The objective of this study was to evaluate the effects of adding ketamine to standard emergency department (ED) therapy for patients with status asthmaticus. This was a prospective observational study. Ten patients with an acute exacerbation of asthma who were unresponsive to standard therapy were enrolled in the ED. Upon enrollment, children received ketamine at a loading dose of 1 mg/kg intravenously (i.v.), followed by a continuous infusion of 0.75 mg/kg/hr (12.5 microg/kg/min) for 1 hr. Clinical asthma score (CAS), vital signs, and peak expiratory flow (PEF) measurements were obtained prior to ketamine administration, within 10 min after ketamine administration was completed, and 1 hr after infusion. Median CAS on ED arrival was 15 (range 7-23) and did not significantly change immediately prior to infusion of ketamine (median 14, range 8-21). Median CAS decreased to 10.5 immediately after infusion and to 9.51 hr post ketamine infusion (37% reduction, p < 0.05 by ANOVA vs. preketamine CAS).
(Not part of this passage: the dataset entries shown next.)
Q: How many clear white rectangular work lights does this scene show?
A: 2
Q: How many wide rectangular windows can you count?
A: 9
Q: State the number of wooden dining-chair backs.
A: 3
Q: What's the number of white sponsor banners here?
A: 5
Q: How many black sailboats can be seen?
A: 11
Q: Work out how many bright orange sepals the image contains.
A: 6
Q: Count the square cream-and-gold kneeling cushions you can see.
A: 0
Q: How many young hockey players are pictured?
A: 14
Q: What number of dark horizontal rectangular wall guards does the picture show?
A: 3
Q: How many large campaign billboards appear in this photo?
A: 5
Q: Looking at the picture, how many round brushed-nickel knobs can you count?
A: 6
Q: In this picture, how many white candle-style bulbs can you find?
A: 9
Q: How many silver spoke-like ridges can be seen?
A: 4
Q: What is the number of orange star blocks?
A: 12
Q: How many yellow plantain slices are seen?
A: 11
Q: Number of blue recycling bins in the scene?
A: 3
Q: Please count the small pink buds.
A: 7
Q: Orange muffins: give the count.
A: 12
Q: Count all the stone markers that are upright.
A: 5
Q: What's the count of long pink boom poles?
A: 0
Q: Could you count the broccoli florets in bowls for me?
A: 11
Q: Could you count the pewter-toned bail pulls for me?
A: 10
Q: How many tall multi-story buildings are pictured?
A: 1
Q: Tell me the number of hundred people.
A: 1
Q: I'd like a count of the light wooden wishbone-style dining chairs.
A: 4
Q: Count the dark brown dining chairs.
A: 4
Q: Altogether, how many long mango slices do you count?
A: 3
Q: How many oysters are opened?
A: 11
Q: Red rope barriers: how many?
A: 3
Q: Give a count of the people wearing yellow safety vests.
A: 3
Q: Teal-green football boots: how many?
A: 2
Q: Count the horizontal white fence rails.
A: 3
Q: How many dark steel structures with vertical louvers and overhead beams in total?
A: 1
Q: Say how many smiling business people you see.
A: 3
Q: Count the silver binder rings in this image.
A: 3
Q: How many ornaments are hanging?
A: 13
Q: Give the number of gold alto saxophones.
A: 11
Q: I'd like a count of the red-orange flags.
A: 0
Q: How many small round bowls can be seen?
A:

Median respiratory rate (RR) also decreased from 39 prior to ketamine to 30 immediately following ketamine administration (25% decrease vs. preketamine; p < 0.05). Oxygen saturation significantly improved after ketamine infusion, although 5 patients remained on oxygen. Median PEF improved after infusion, but was not statistically significant. Four patients experienced mild side effects including mild hallucinations, diffuse flushing, and moderate hypertension. Side effects resolved with benzodiazepines or with discontinuation of the infusion. Addition of ketamine to standard therapy was associated with improved indices of acute asthma severity. Side effects were transitory and comparable to previous studies. However, a double-blinded randomized controlled trial needs to be conducted to determine if improvement is attributable to the addition of ketamine to standard asthma therapy.

摘要

本研究的目的是评估在标准急诊科(ED)治疗基础上添加氯胺酮对哮喘持续状态患者的疗效。这是一项前瞻性观察性研究。10例对标准治疗无反应的急性哮喘加重患者被纳入急诊科。入组后,儿童静脉注射(i.v.)氯胺酮负荷剂量1mg/kg,随后以0.75mg/kg/小时(12.5μg/kg/分钟)持续输注1小时。在氯胺酮给药前、氯胺酮给药完成后10分钟内以及输注后1小时,获取临床哮喘评分(CAS)、生命体征和呼气峰值流速(PEF)测量值。到达急诊科时的CAS中位数为15(范围7 - 23),在输注氯胺酮前(中位数14,范围8 - 21)无显著变化。输注后CAS中位数立即降至10.5,氯胺酮输注后1小时降至9.5(降低37%,方差分析与氯胺酮给药前CAS相比,p < 0.05)。呼吸频率(RR)中位数也从氯胺酮给药前的39降至给药后立即的30(与氯胺酮给药前相比降低25%;p < 0.05)。氯胺酮输注后氧饱和度显著改善,尽管5例患者仍需吸氧。输注后PEF中位数有所改善,但无统计学意义。4例患者出现轻度副作用,包括轻度幻觉、全身潮红和中度高血压。副作用通过使用苯二氮䓬类药物或停止输注得以缓解。在标准治疗基础上添加氯胺酮与急性哮喘严重程度指标的改善相关。副作用是短暂的,与先前研究相当。然而,需要进行双盲随机对照试验以确定改善是否归因于在标准哮喘治疗基础上添加氯胺酮。